= Silvia Bulfone-Paus =

Italian immunologist

Silvia Bulfone-Paus (born Silvia Bulfone) is an Italian immunologist. She is the chair of the Research Center Borstel's Department of Immunology and Cell Biology and also serves as professor of Immunobiology at the University of Manchester School of Medicine.

Her lab at Research Center Borstel was downsized in 2010 after several investigations into scientific misconduct at her lab. Thirteen papers that she authored were retracted as a result of those investigations.

==Career==
Bulfone-Paus specializes her research in the biology of the immune response, especially cytokines and mast cells. Mast cells secrete a substance known as histamine, which produces inflammation. Cytokines are small molecules made of amino acids. These cell-signaling molecules play a role in the immune response and include interferons and interleukins.

===Scientific misconduct investigations===
After charges of scientific misconduct in Bulfone-Paus's immunology department, an external investigation was launched July 2010. Anonymous whistleblower(s) began a campaign against Bulfone-Paus and her husband, emailing the investigators, other scientists, and politicians, alerting them to instances of fraud in Bulfone-Paus’ laboratory.

The investigation committee found that two former post-doctoral students in the lab were guilty of using pictures from unrelated experiments to support their findings in six papers written between 2001 and 2009. Bulfone-Paus was listed as either the senior or corresponding author on all six of the publications. The committee found that Bulfone-Paus bore "substantial responsibility" for the manipulations as their supervisor.

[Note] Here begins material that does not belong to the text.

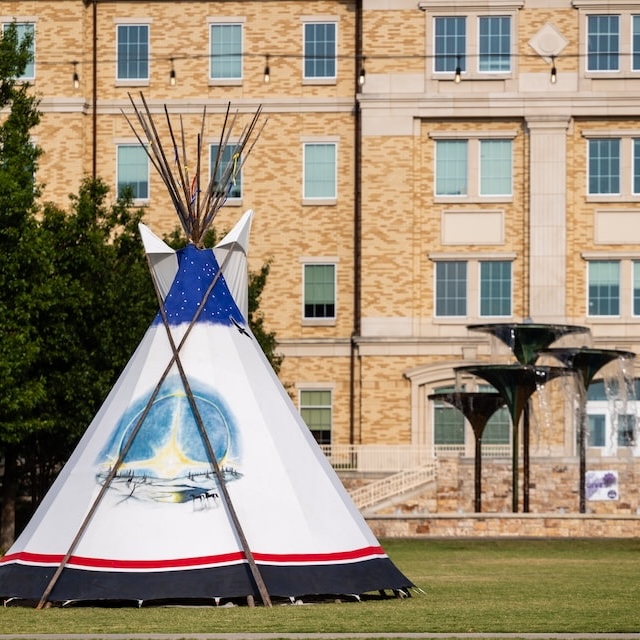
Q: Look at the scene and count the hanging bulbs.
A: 6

The Research Centre Borstel believed a more extensive investigation was warranted and commenced its own internal investigation. In December 2010, officials at the research center made it known they were asking for the retraction of six further papers, written between 1999 and 2005, all authored or co-authored by Silvia Bulfone-Paus. In response to the findings of their investigation, the Research Centre Borstel downsized Bulfone-Paus’ laboratory and decreased the funding of the lab.

In June 2010, the University of Lübeck, in Germany, began investigations into six papers authored by Bulfone-Paus’ husband, Ralf Paus. Of the six articles in question, Bulfone-Paus was listed as co-author on five of them. Neither of the post-doctoral students were listed as co-authors.

In December 2010, the journal Transplantation stated they were retracting another of Bulfone-Paus’ papers. The article, published in 2000, was retracted because of “inaccurate information” for two figures contained in the paper. The post-doctoral students were not listed as contributing authors.

In December 2012, Germany's main research funding agency DFG completed its investigation into Bulfone-Paus’ laboratory and found that Bulfone-Paus was grossly negligent in her supervision and retroactively sanctioned her from applying for funding for three years.

==Personal life==
Bulfone-Paus is married to Ralf Paus, a professor in Dermatology at the University of Münster in Germany. Paus also holds a position as Professor of Cutaneous Medicine at the University of Manchester. Bulfone-Paus and Paus have three children.